Using the data below, copy out all lines with the word "white".

◆ **Provided entries**:

::::::::

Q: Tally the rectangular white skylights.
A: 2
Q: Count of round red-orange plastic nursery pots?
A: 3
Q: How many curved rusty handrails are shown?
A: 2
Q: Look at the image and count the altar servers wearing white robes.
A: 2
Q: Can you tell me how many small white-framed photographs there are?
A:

::::::::

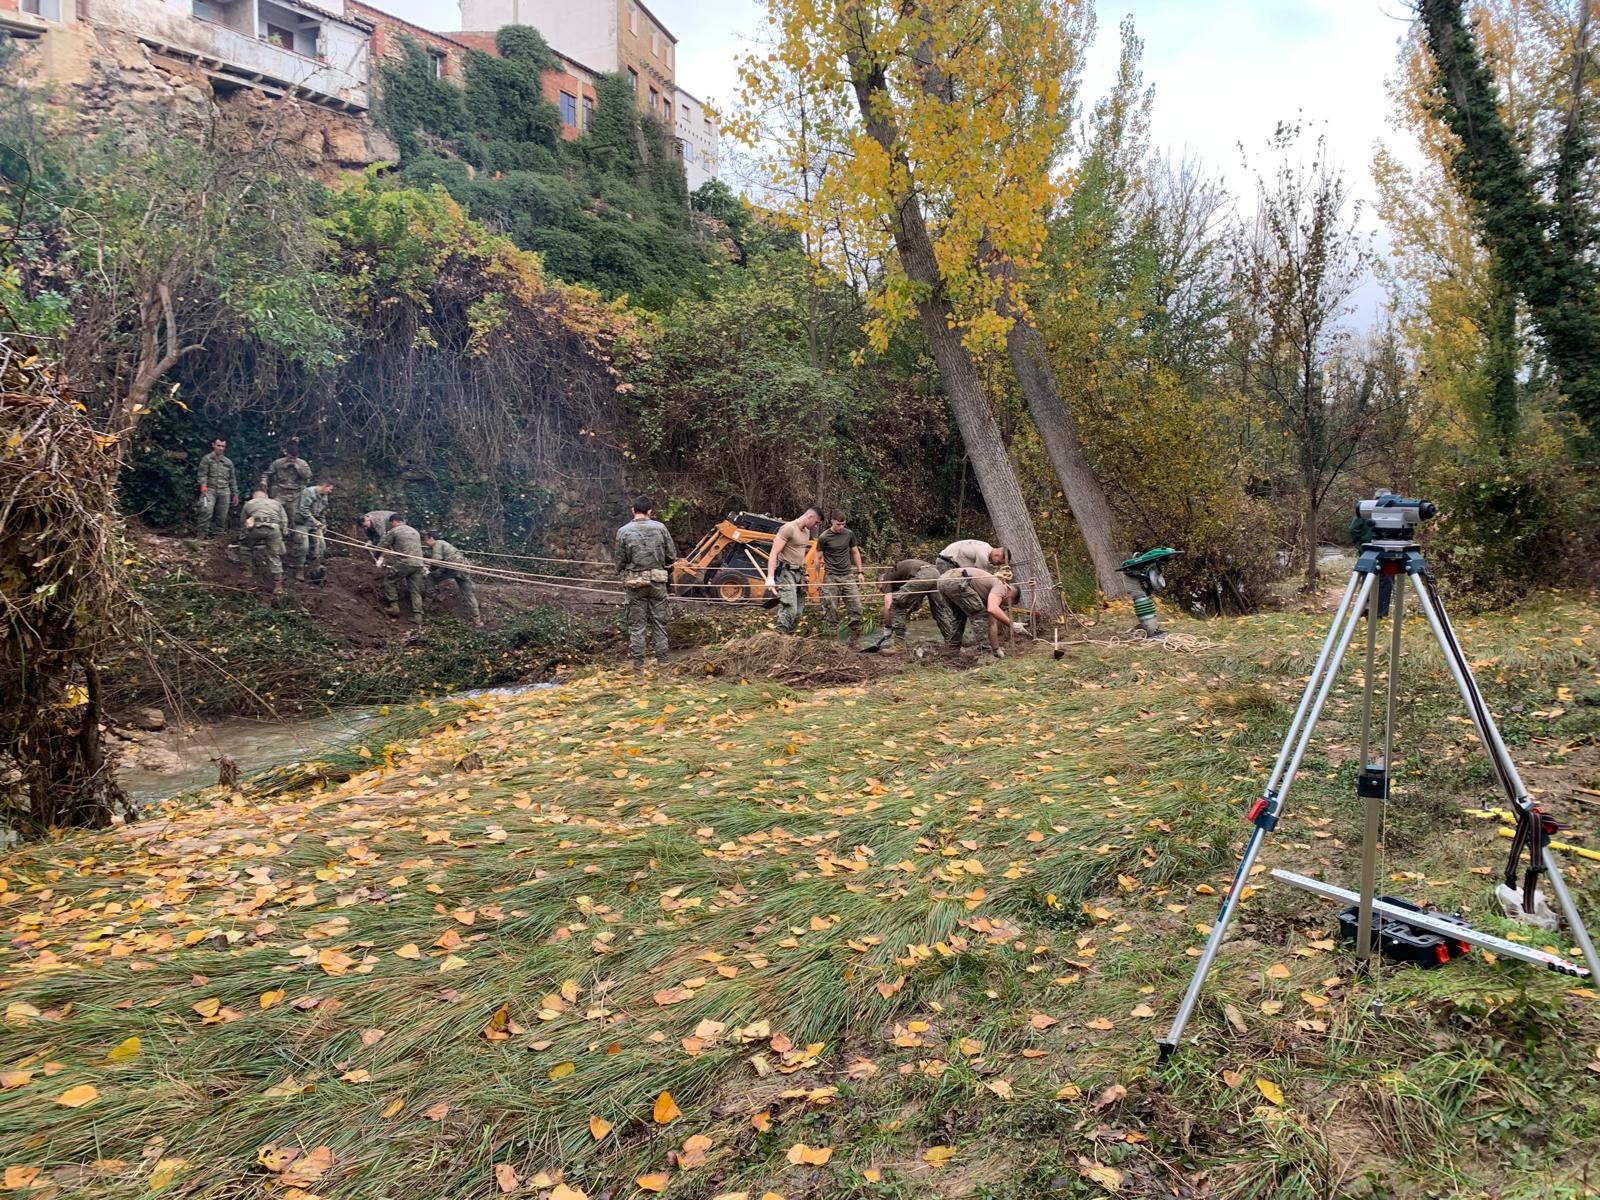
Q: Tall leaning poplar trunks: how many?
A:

::::::::

◆ **Result of this task**:
Q: Tally the rectangular white skylights.
Q: Look at the image and count the altar servers wearing white robes.
Q: Can you tell me how many small white-framed photographs there are?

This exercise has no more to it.